Project Euler 134 – Investigating consecutive primes and the Extended Euclidean Algorithm

by Rob on January 22, 2012

in Code Samples,Project Euler,programming

http://projecteuler.net/problem=134

My code took 2.5 seconds. In order to optimize this code, I had to use the Extended Euclidean Algorithm that I read about in Wikipedia. Brute force won’t work, so this optimization speeds up the code substantially.

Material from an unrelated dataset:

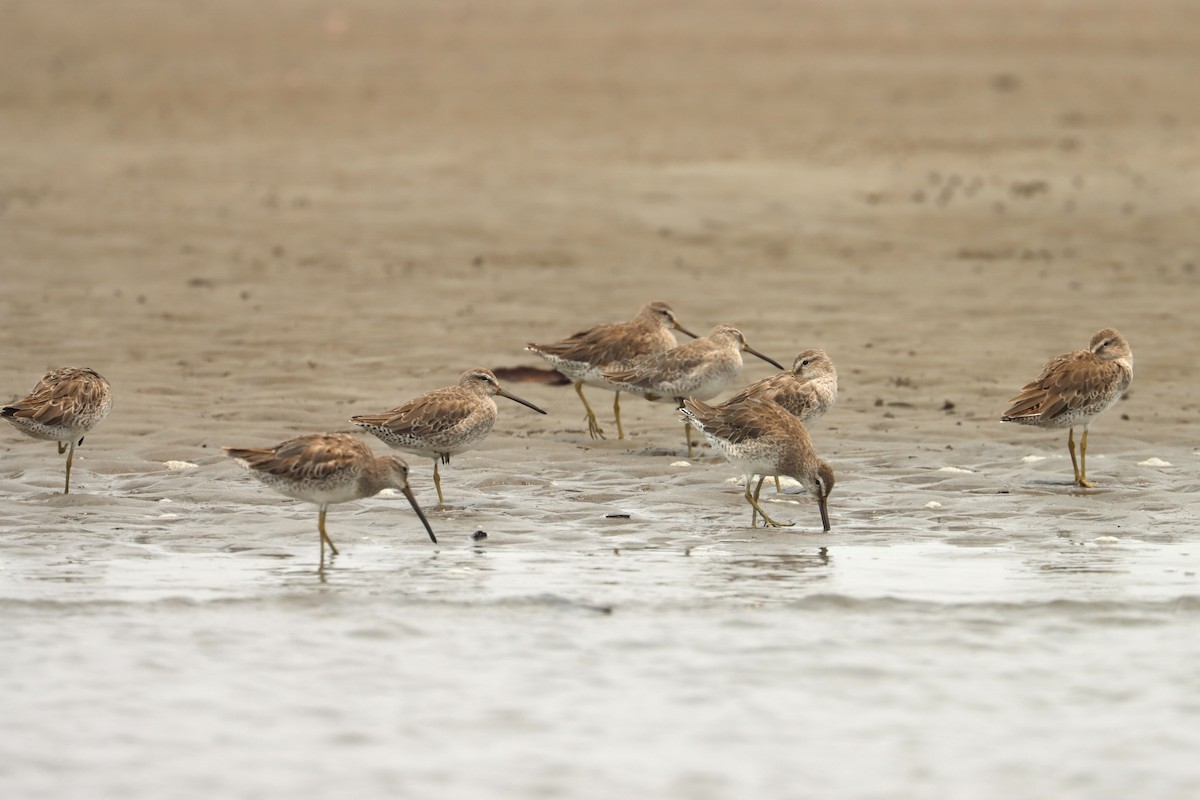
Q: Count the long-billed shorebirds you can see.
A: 8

In essence, you are solving for a linear congruence of the form ax = b mod n.

#euler 134

# generate prime list
import time
t0 = time.time()
import math

def sieve(n):
    initSieve = []
    maxNum = int(math.sqrt(n))+1
    for i in range(2,n):
        initSieve.append(True)
    j = 2
    while j <= maxNum:
        if initSieve[j-2]:
            for k in range(j*j, n, j):
                initSieve[k-2] = False
        j += 1
    outputList = [x+2 for x in range(len(initSieve)) if initSieve[x]]
    return outputList

factors = sieve(1000000)

#factors[2] is 5
# we actually need the next prime number greater than 1000000 in our list
def isprime(n):
    n*=1.0
    if n%2==0 and n!=2 or n%3==0 and n!=3:
        return False
    for b in range(1,int((n**0.5+1)/6.0+1)):
        if n%(6*b-1)==0:
            return False
        if n %(6*b+1)==0:
           return False
    return True

extraP = 1000000
while not isprime(extraP):
    extraP += 1
factors.append(extraP)

def pr(index):  # takes index
    p1 = factors[index]
    p2 = factors[index+1]
    return p1, p2

# use extended euclidean algorithm (from Wikipedia)

def exgcd(a,b):
    x = 0
    lastx = 1
    y = 1
    lasty = 0
    while b != 0:
        quotient = a/b
        a, b = b, a%b
        x, lastx = lastx - quotient*x, x
        y, lasty = lasty - quotient *y, y
    return lastx, lasty, a

# pr function will return two number p1, p2 based on index of prime sieve
# i.e. pr(7) returns 19, 23
# we want the second number, p2, to be the base for our modulus (i.e mod 23)
# we want to solve equation of the form
# 100 * x + 19 is congruent to 0 mod 23
# which is 100 * x is congruent to 4 mod 23
# the 100 is based on the length of p1, i.e. if p1 is 2 digits, then take 10^2
# The solution of the linear congruence: ax is congruent to b mod n
# is x = rb/d where
# r is returned by our extended euclidean algorithm
# ra + sn =d (our function exgcd of a, b returns lastx, lasty, a and
# in this case r is last x
# d is the gcd, and since we are always looking at 2 primes, this is always 1

def solvelc(p1, p2):  #takes as input 2 consecutive primes
    length = len(str(p1))
    a = int(math.pow(10, length))
    b = p2-p1
    n = p2
    r, s, d = exgcd(a,n)
    x = r*b
    x = x % n  # take modulus to find lowest x in congruent set
    return x*a + p1

answer = 0
for i in range(2, len(factors)-1):
    p1, p2 = pr(i)
    temp = solvelc(p1,p2)
    answer += temp
##    print p1, p2, temp, answer

print answer

t1 = time.time()
print t1-t0, "seconds"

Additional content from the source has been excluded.